The Revolution stripped bare

By taking off her clothes, did a young Cairo blogger prove that the Egyptian revolution was also nak

About a month ago Alia Magda Elmahdy, a 20 year old student from Cairo, posted a photo of herself online. In the full-length black and white image she appears naked apart from a pair of stockings. Her shoes and a bow in her hair are highlighted in red. In the context of the internet, a medium notoriously replete with naked female flesh, there's nothing especially remarkable about the image, even allowing for her nationality. But Elmahdy chose to display her body as an avowedly political gesture. She has described her action as a protest against sexism in Egyptian society and a demand for artistic and sexual freedom. Here's what she wrote on the blog:

Put on trial the artists' models who posed nude for art schools until the early 70s, hide the art books and destroy the nude statues of antiquity, then undress and stand before a mirror and burn your bodies that you despise to forever rid yourselves of your sexual hangups before you direct your humiliation and chauvinism and dare to try to deny me my freedom of expression.

According to the New York Times, "it is hard to overstate the shock at an Egyptian woman's posting nude photographs of herself on the Internet in a conservative religious country where a vast majority of Muslim women are veiled and even men seldom bare their knees in public."

That may be an exaggeration. But certainly everything about Aliaa Magda Elmahdy seems calculated to annoy Egypt's increasingly powerful Islamists -- and embarrass moderate secularists.
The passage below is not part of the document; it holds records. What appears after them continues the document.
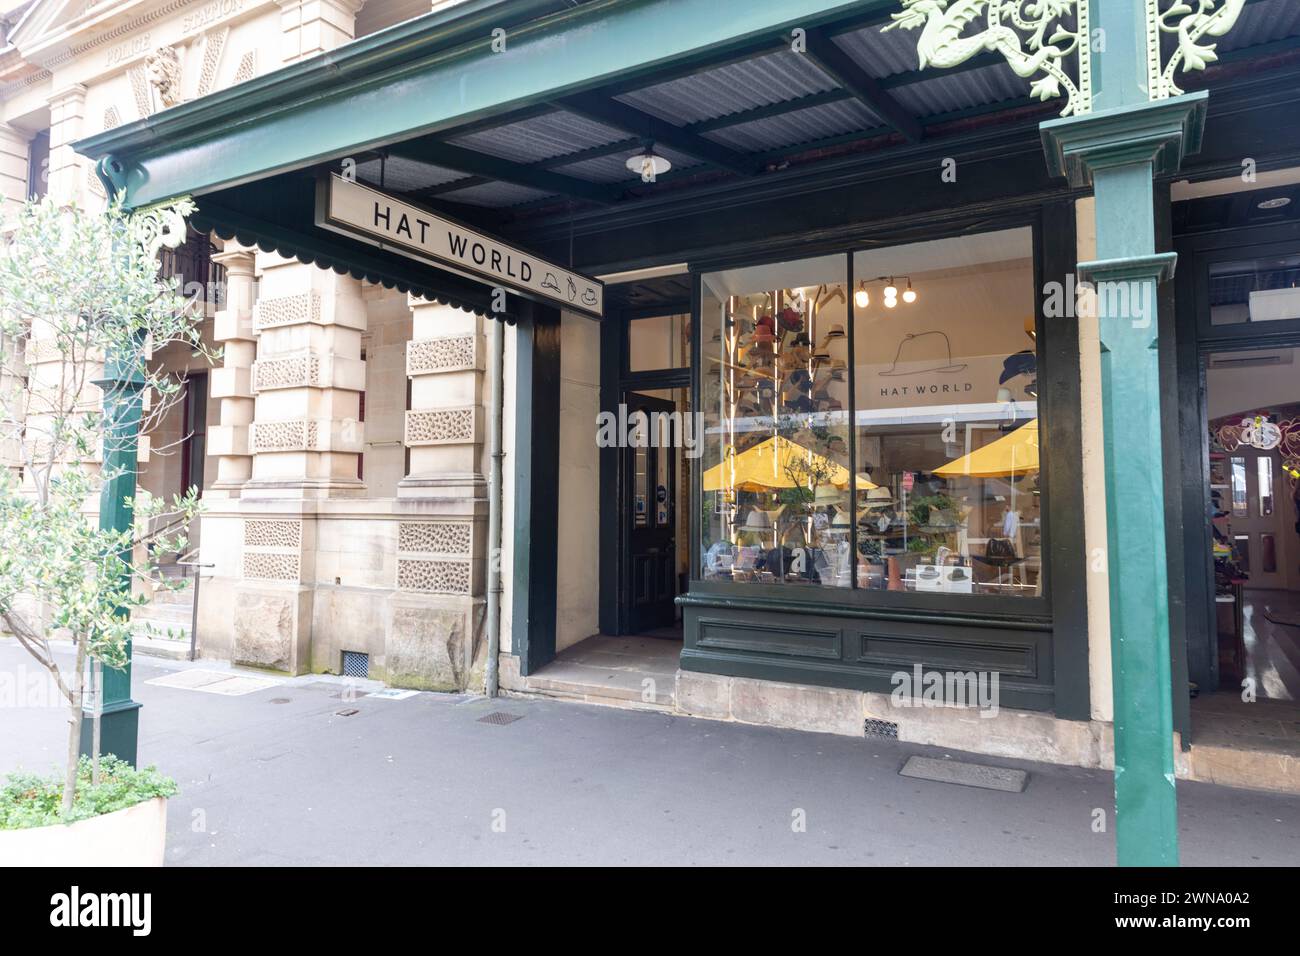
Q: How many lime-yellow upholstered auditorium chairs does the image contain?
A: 0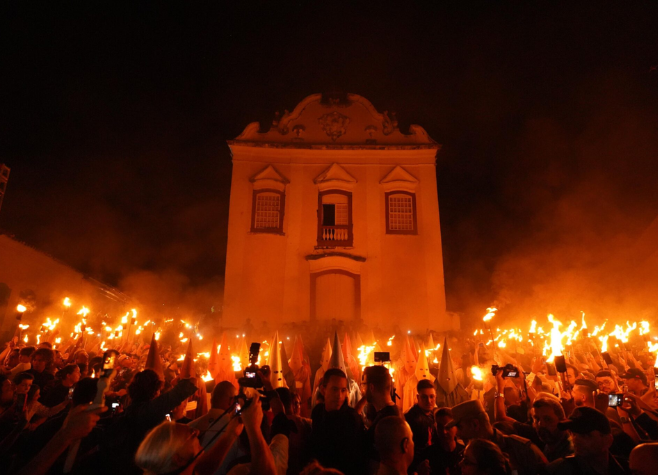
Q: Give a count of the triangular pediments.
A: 3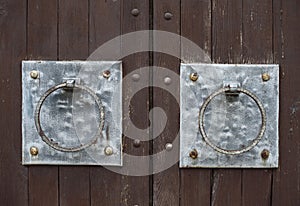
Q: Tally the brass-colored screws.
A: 8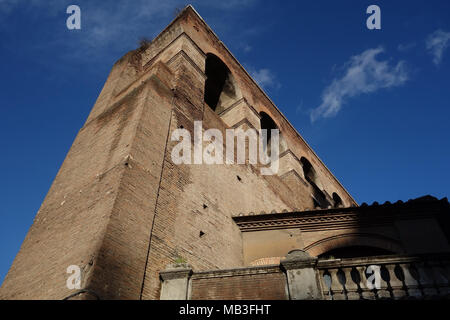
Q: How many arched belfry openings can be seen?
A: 4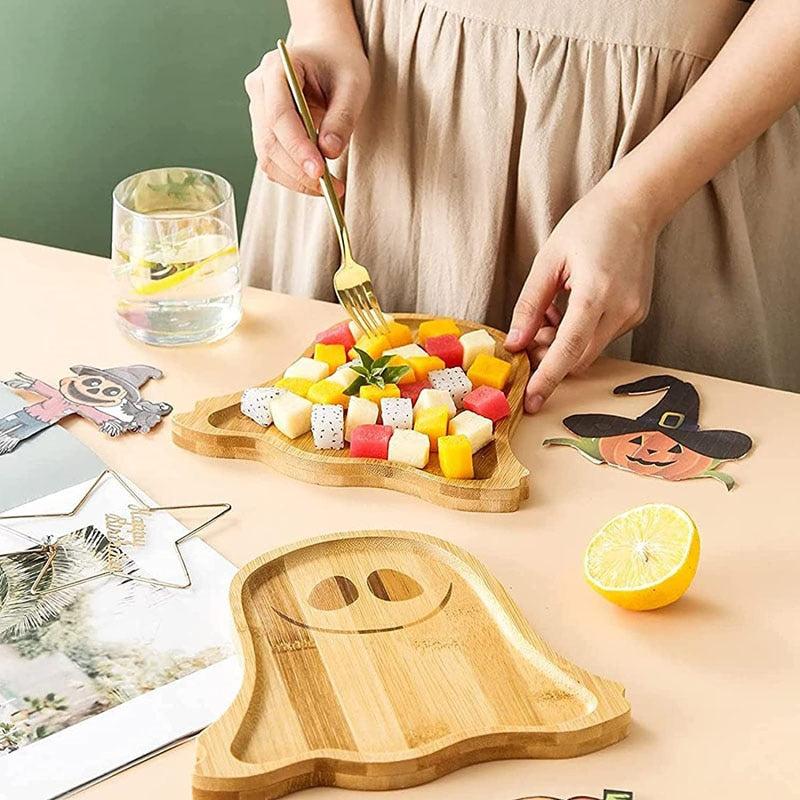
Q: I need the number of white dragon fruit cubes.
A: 4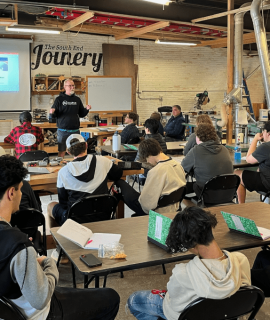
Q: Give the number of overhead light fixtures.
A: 3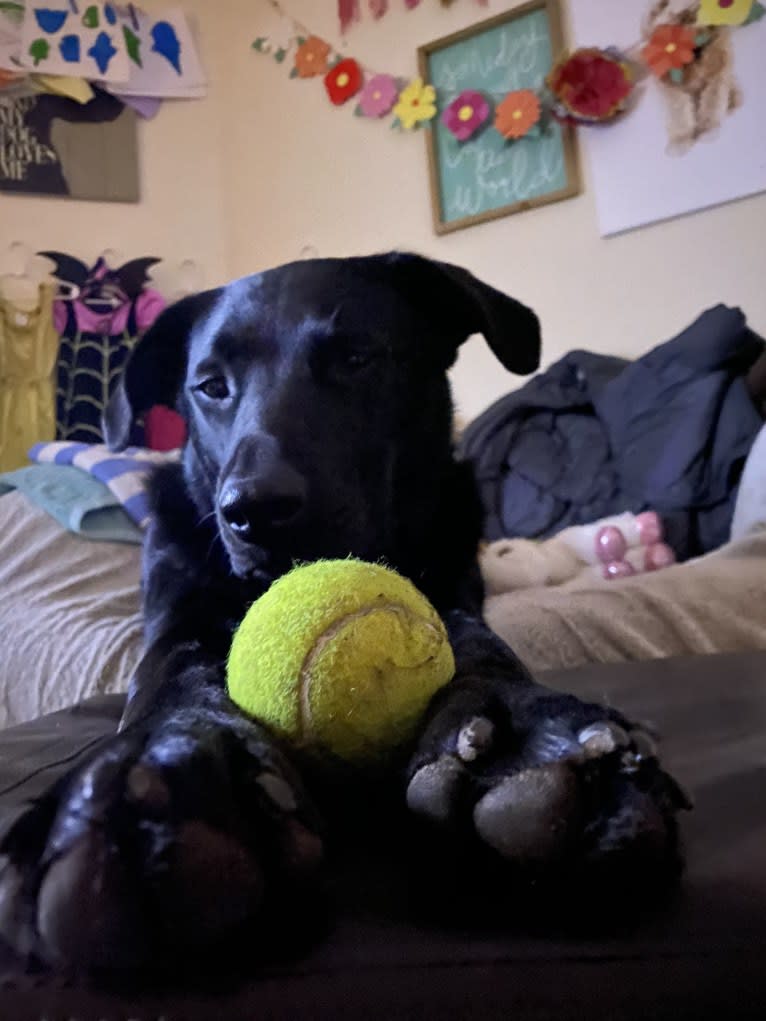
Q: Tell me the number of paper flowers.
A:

Not only is she unafraid to break taboos by posing naked, she describes herself as an atheist and lives openly with a boyfriend who himself was imprisoned for writing things critical of both Islam and the former president, Hosni Mubarak. In an interview with CNN this weekend she defended gay rights, spoke openly about her sex life and called for a "social revolution", declaring that "women under Islam will always be objects to use at home."

If provocation was her aim then she has succeeded, though at considerable personal cost. Her blog post -- which also displays several other images, including a full-frontal shot of a naked man -- has received well over three million hits. While many comments have been supportive, others accused her of confusing freedom with "degradation and prostitution". A group of Islamic law graduates have launched a legal action against Elmahdy and her boyfriend, accusing the pair of "violating morals, inciting indecency and insulting Islam."

She hasn't had much support from liberals, either, many of whom fear that actions like hers play into the hands of Islamist social conservatives who favour the imposition of Saudi-style restrictions on women in the country. A spokesman for the April 6 Youth Movement denied reports that she a member by asserting that "We are conservative youths, and we always encourage our members to be role models as far as ethics are concerned . . . How can we have accepted the membership of a girl who behaves like this?"

"Where is the democracy and liberalism they preach to the world?" was Elmahdy's response to that remark. "They only feed what the public wants to hear for their political ambitions."

By exposing herself, Aliaa Elmahy may also have exposed the shortcomings of a political revolution that is certainly unfinished and may turn out to be stillborn. In the CNN interview she described sexism in Egypt as "unreal" and suggested that many women wore the veil "just to escape the harassment and be able to walk the streets." There's little evidence that events since January have improved that situation. The alliance of convenience between secular liberals and Islamists seen in both Egypt and Tunisia has temporarily masked deeper tensions about the nature of society. And it is on the bodies of women that these debates so often seem to play out.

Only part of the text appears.